For solving my quick-turnover problem my thanks go out to the crafty Japanese, who seem able to produce the most exceptional garden tools, from exquisitely balanced hand hoes to the brutishly effective Hori-Hori weeding knife. Here’s yet another feather in their caps, this flexi-, stainless steel weeding knife, which probably has a wonderful, evocative Japanese name that, unfortunately, I don’t know. It’s basically a gardener’s analog to the Japanese cabinet-makers’ saws which have the same extraordinary flexibility.
On first glance it doesn’t look that special – maybe a cheap, TV bread knife with smaller-than-average serrations. But just put a little pressure on it and – whoa – the genius is revealed. It bends!
This remarkable bendability in the blade allows the gardener to slice just beneath the root zone of a carpet of greens, effectively creating a sod of whatever crop one might wish.
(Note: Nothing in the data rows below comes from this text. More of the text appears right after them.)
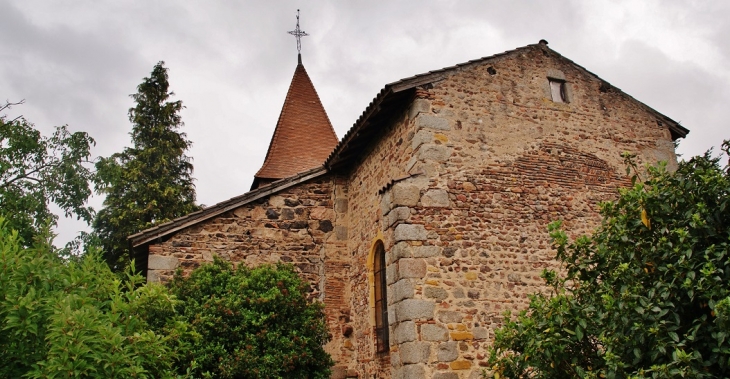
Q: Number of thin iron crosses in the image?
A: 1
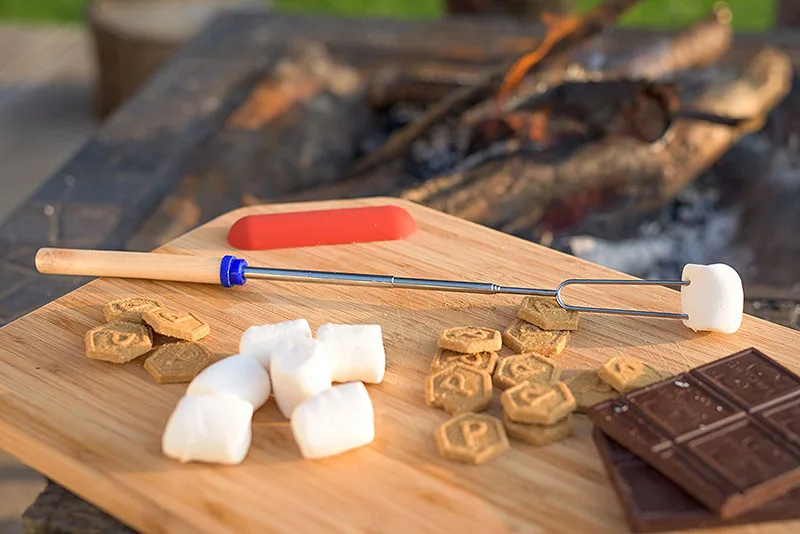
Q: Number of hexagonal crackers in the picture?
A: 15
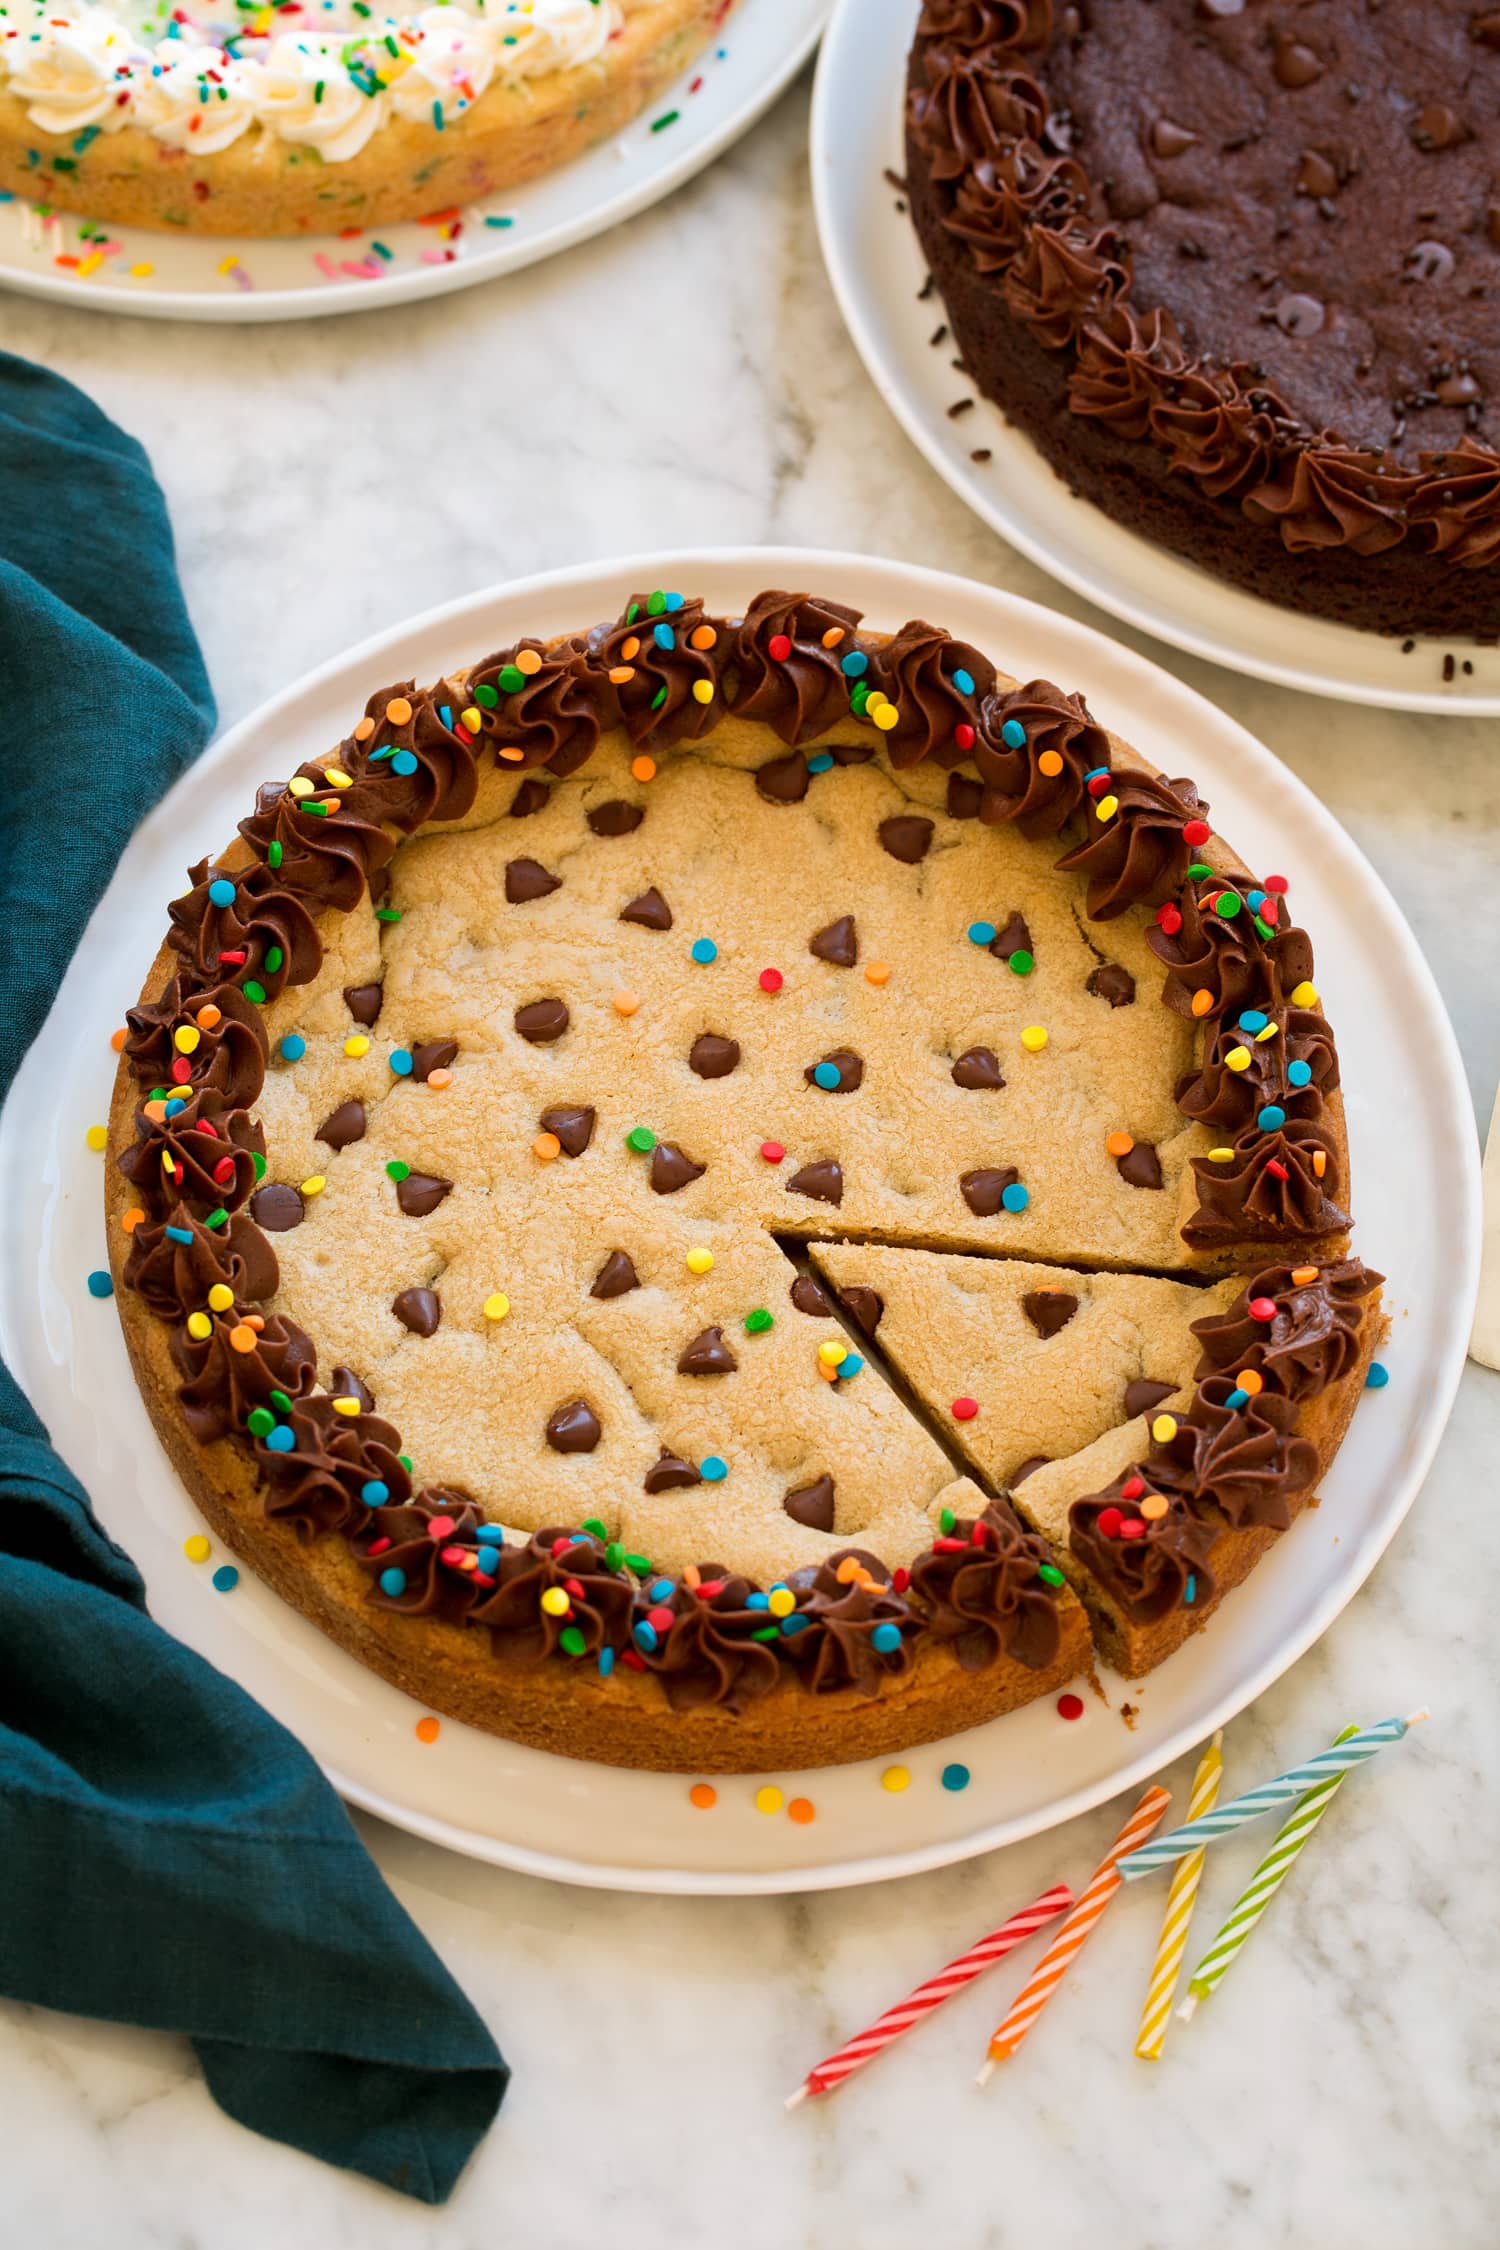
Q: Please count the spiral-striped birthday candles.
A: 5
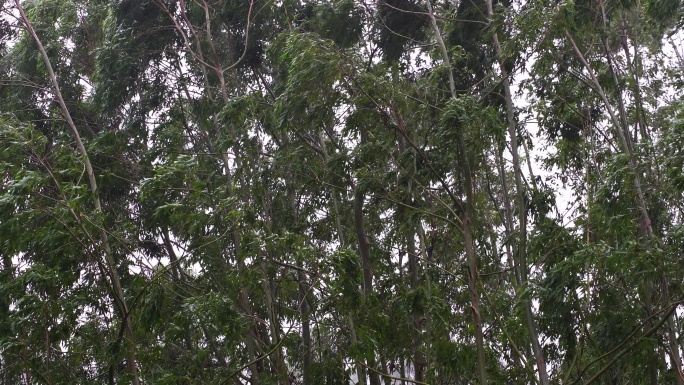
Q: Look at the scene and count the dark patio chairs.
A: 0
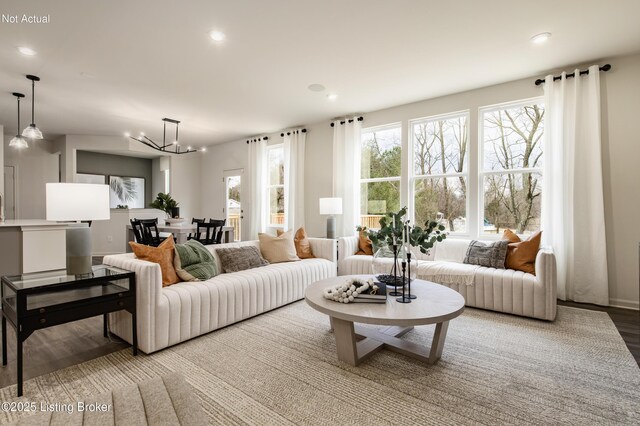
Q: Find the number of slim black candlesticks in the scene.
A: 3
While this could lead to a new industry of instant arugula and mustard lawns, my goal is not to dig up healthy plants for relocation elsewhere. I prefer to use it to remove spent plants en masse. I send these tops and roots to the roof’s “stomach” (more on that in a later post) to be composted, and what remains is a fairly clean bed of undersoil. Then it’s just a dash or two of fertilizer on top of this, well scratched in, and a light application of fresh compost. Minutes after looking at a completely carpeted bed of spent greens, I’m ready to seed again into fresh, black, clean earth. It’s almost like watching one of those cooking shows where the chef goes from raw ingredients to finished products in minutes, except this time it’s the garden not the kitchen (obviously) and there’s no staff making all the magic happen…the tool makes the magic happen.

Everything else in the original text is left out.